Pressure on smaller shrimp…
Gulkin says the price increase is especially true for smaller size shrimp (sizes 31/40 and 61/70), for which demand has grown rapidly in recent months as retailers or foodservice buyers try to move down to smaller sizes to maintain their price points.
That means prices for smaller Thai shrimp have risen by 10 percent in price since December.
“In many cases, retailers, restaurant chains are dropping sizes. But not everyone can do that, there are many retailers that have fixed lines that have been going on for years and it’s not a simple matter to go from a 26/30 to a 31/40. For a national retailer, it’s not a simple matter,” Gulkin said.
In Europe especially, retailers are less flexible than in North America, he said. “They’re more conservative in terms of the retail trade there, they don’t mix and match and switch around as much.
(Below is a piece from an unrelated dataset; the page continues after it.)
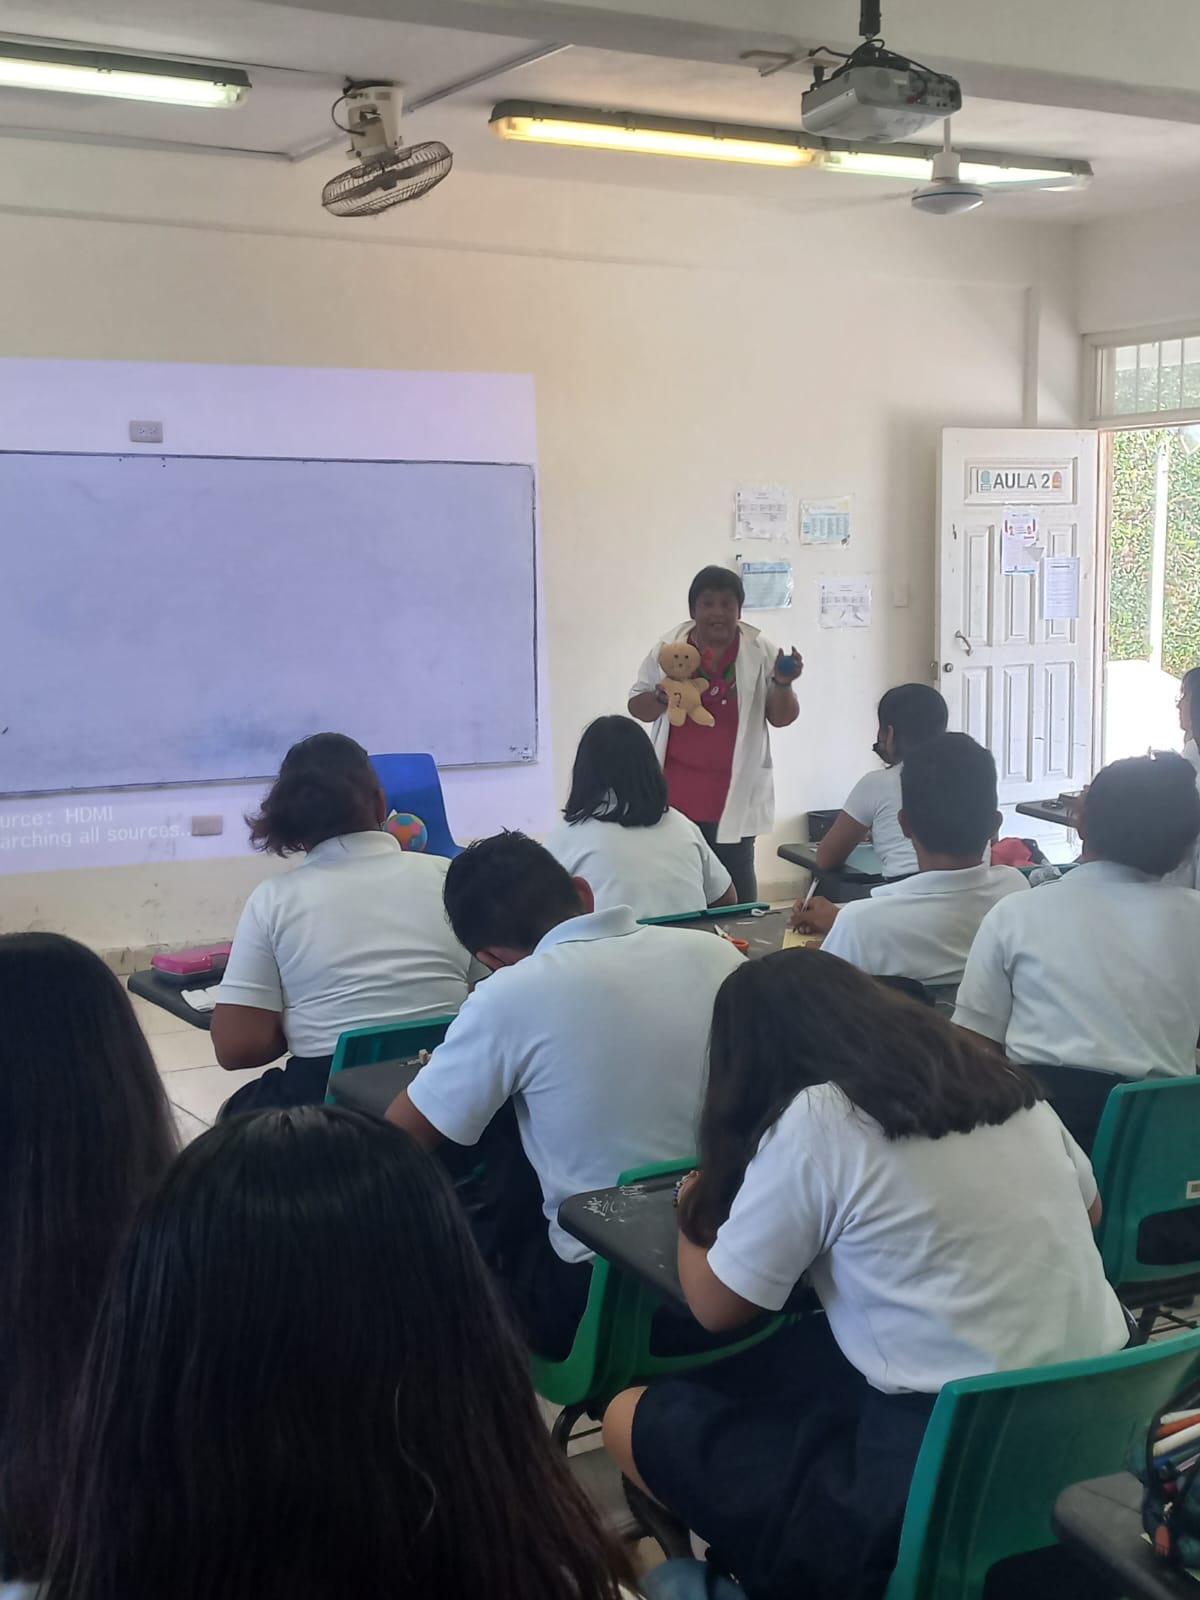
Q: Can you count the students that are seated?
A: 10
The United States and Canada they tend to be a bit more flexible like that.”
To some degree, he said, some “value engineering” is taking place, where retailers may start selling smaller packs.
However, gauging the extent to which that is happening is hard.
… but large sizes down
On the other hand, an abundant supply of large sizes (sizes 16/20 and 21/25) has seen those products decrease in price by around 10 to 15 percent since December, Gulkin said, while prices for medium shrimp have remained stable.
That trend is partly a consequence of the Gulf oil spill. The Gulf produces mainly large size shrimp, so the spill drove up demand for those sizes from Asia. As a result, a lot of buyers including importers and retailers overcompensated for the shortage of Gulf shrimp by buying too much of these sizes, Gulkin said.
“Then, because the prices went so high, they found that it was more difficult to sell them, the consumption dropped and I think on the big sizes the inventory is still pretty high in the United States. So sales are still pretty slow on those sizes.”
This situation has caused the gap between the price of small and large shrimp to narrow down. That, in turn, could push demand back up for larger sizes.
“Pricing becomes difficult because the gap now between the large sizes and the smaller ones is smaller. So instead of a $1 gap, for instance, you end up with a $0.50 gap.”
“Then you have such a narrow difference between the large size and the others that people start questioning the point of having the smaller sizes.”
Passing on the high prices
Shrimp account for 55 percent of Siam Canadian’s sales, and 90 percent of all its sales from Thailand. The company, which is based in Bangkok and was founded in 1987, exports a variety of seafood, mainly from South East Asian countries into North America and Europe.
As prices have increased, Siam Canadian has passed on this increase in its new contracts.
“For new contracts, yes, without question,” Gulkin said.
“Except when speaking in terms of a highly value-added products where the seafood raw material component is relatively low, raw material costs always constitute the majority cost component of the finished delivered seafood product. Therefore, realistically there are no producers or exporters who would have the luxury of not passing on the increased costs to their buyers for new contracts.”